◆ **Exercise brief**:
From the entries below, gather each line containing the word "lights".

◆ **Counting data with pictures**:
###

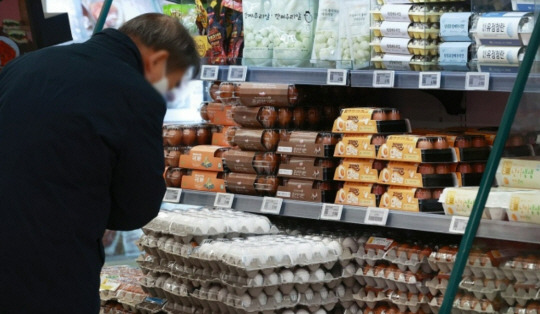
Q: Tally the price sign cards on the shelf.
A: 12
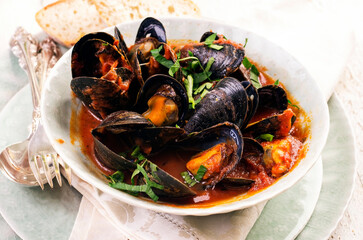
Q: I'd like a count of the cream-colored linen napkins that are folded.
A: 1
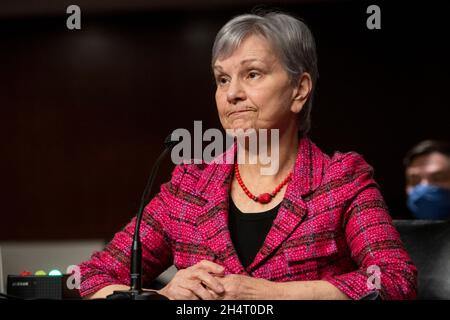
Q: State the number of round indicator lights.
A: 3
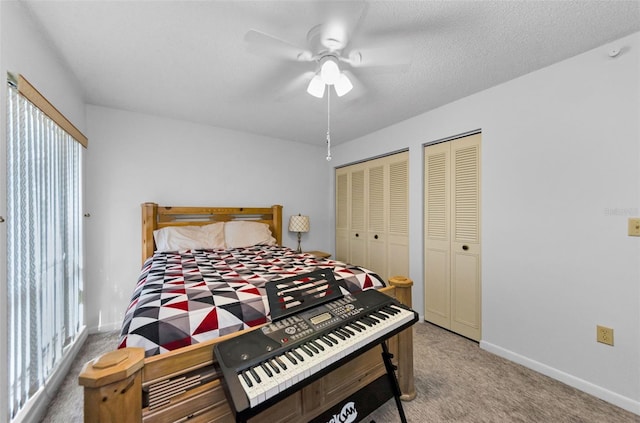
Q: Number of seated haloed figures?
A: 0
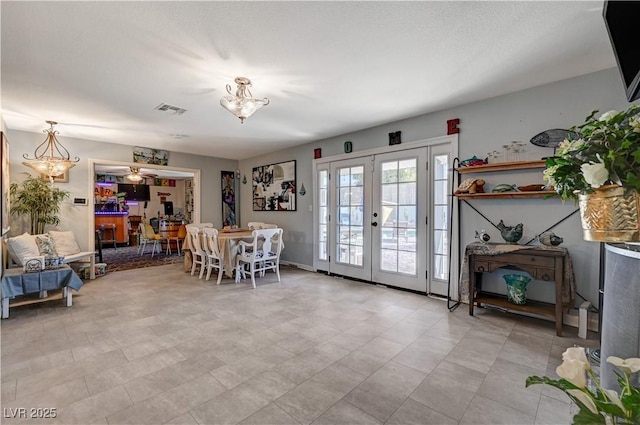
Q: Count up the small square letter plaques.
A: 4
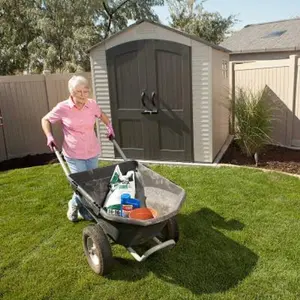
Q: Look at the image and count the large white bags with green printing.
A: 1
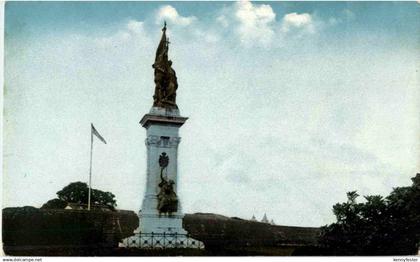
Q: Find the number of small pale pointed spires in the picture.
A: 3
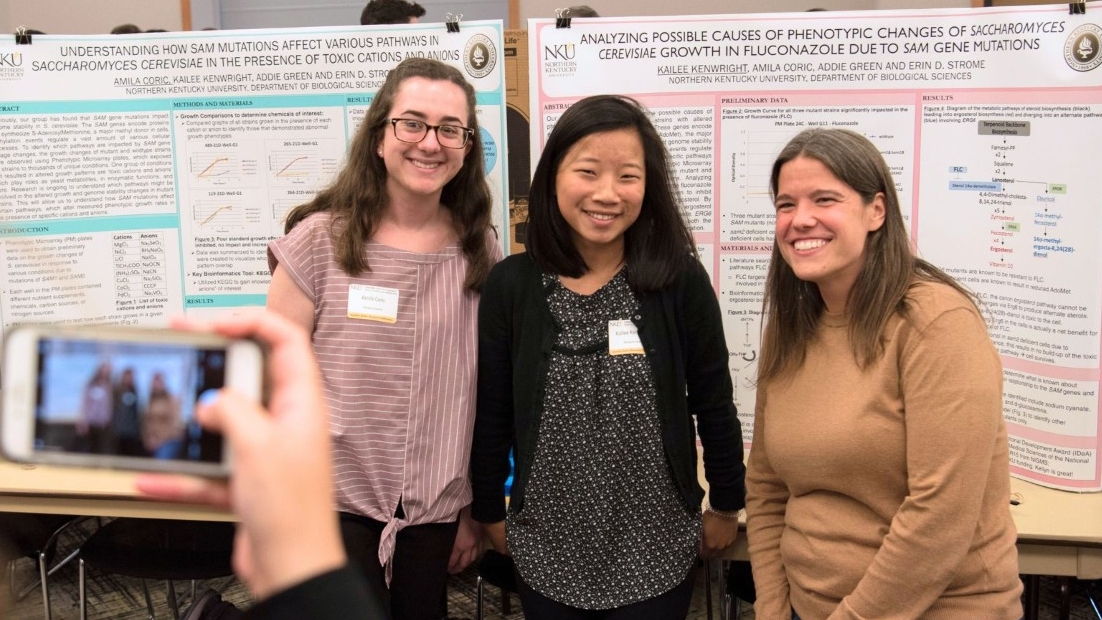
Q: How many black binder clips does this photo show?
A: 4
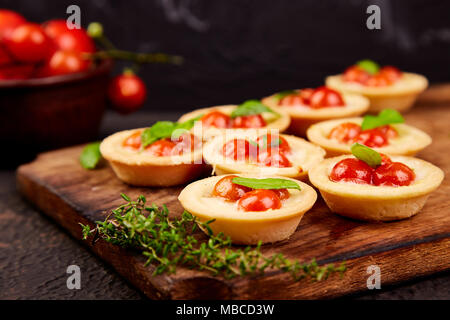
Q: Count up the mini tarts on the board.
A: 8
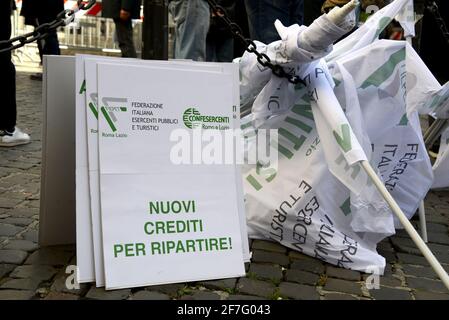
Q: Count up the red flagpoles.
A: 0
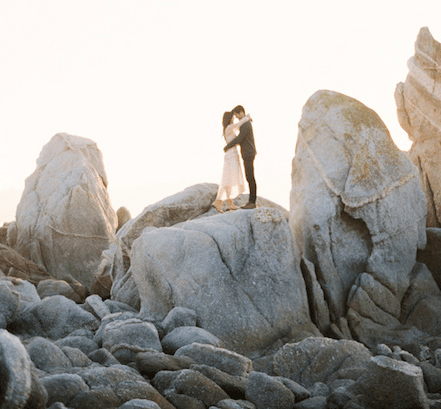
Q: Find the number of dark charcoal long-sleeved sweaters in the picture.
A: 1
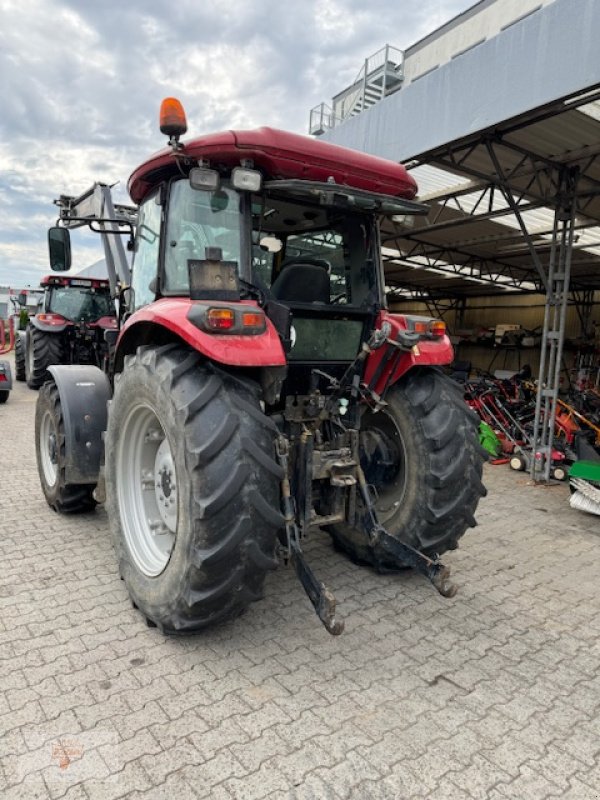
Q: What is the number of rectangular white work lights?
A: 2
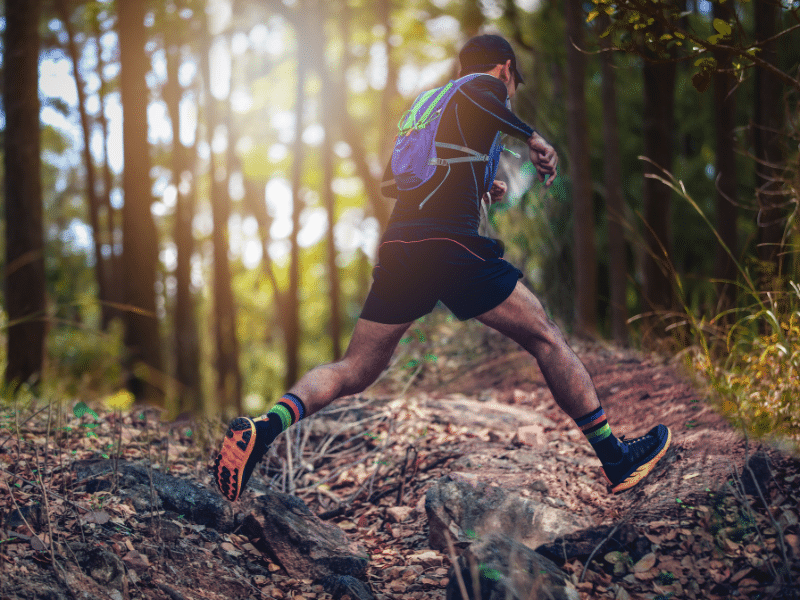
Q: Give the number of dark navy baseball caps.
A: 1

###

◆ **Answer to the problem**:
Q: State the number of round indicator lights.
Q: What is the number of rectangular white work lights?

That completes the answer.